At last Thursday’s LCAR session, Gjessing and Royar testified in support of the proposal that would extend the otter season.

Beaver and otter are caught using the same traps, but otter season ends at the end of February and beaver season ends March 31. This means trappers going after beaver in March are required to modify the trigger mechanisms in their traps to allow otter to pass through unscathed.

Gjessing and Royar identified two primary reasons the department supports P-1704, both related to different end dates of the otter and beaver seasons.

First, they said the department has heard reports from trappers that the modified traps used in March sometimes simply pin beaver until they drown instead of breaking their necks, leading to inhumane kills. Extending otter season would remove the requirement that trappers use the modified trigger mechanism.

They also said the department would prefer trappers who catch otter in March to be able to take their pelts or otherwise use them, something which is prohibited for animals captured out of season.

“It’s not a matter of increasing the otter take,” Royar said. “It’s allowing trappers to utilize the otter that are taken during that expanded beaver season. That’s really the goal of this.”

Royar emphasized that the department’s analysis of otter population and trapping data suggested that extending trapping season by a month would have a minimal effect on the health or growth of Vermont’s otter population. She noted an upward trend in population growth over the past several decades.

Royar said also that the state’s otter population is small, somewhere between 2,500 and 3,000, but its trapping community only has an average of 63 active trappers. According to a summary of background information about P-1704 the Fish and Wildlife Department published on it website, the annual number of otter trapped in Vermont has averaged 178 over the past 10 years. The department’s summary characterizes this rate as “relatively light in comparison to the estimated population.”

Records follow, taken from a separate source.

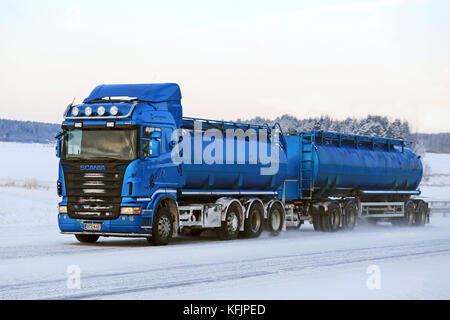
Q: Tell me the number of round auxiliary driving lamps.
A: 4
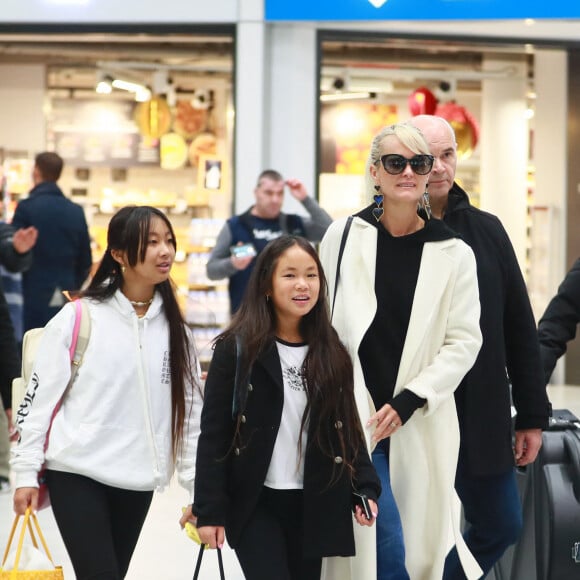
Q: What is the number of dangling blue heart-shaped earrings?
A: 2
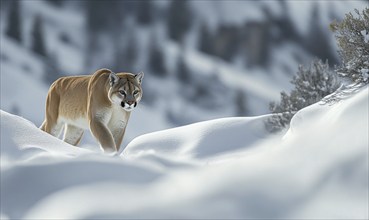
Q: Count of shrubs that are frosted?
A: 2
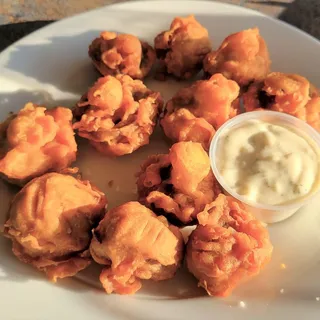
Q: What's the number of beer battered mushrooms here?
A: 11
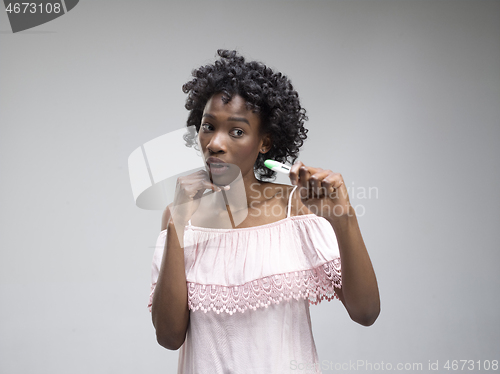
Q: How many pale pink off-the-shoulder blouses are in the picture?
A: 1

Royar reported that the average number of otter inadvertently trapped during March has hovered between zero and one. Sen. Michael Sirotkin, D-Chittenden, asked why a rule change was necessary given the low number.

Royar said the department sought to be transparent.

“There were some proposals to just say ‘let them keep those animals that were taken inadvertently,’ but we wanted to do this legally and expand the season by a month,” she said.

trapping
A trapper handles a trap. Photo courtesy Vermont Fish and Wildlife Department

Representatives from two different wildlife advocacy groups urged LCAR to vote against the proposal.

Galdenzi, with Protect Our Wildlife, challenged many of the claims Gjessing and Royar made. In particular, she questioned the reliability of the data the Fish and Wildlife Department has on Vermont’s otter population.

“They do not have otters who are trapped and killed who are out of season in defense of property, so they don’t have a full collection of otter carcasses to complete their analysis,” she said.

Galdenzi also argued that the department’s rationale for supporting the proposal was “completely arbitrary and unfounded.”

Galdenzi told the committee that she had spoken with Royer and was told the modified traps used in March rarely malfunction.

“I don’t know what problem we’re trying to fix is,” she said. “The trap is only catching zero to one otters during the month of March, and the traps are working as they’re supposed to work.”

Galdenzi suggested that the real motivation behind the proposal was accommodating trappers.

“This has nothing to do with what’s best for otters or what’s best for wildlife or what’s best for those of us who don’t want to extend trapping seasons,” Galdenzi said. “Our feeling is that the request is to satisfy trapper convenience and we shouldn’t be basing wildlife management on what’s most convenient for the 0.15 percent who trap in Vermont.”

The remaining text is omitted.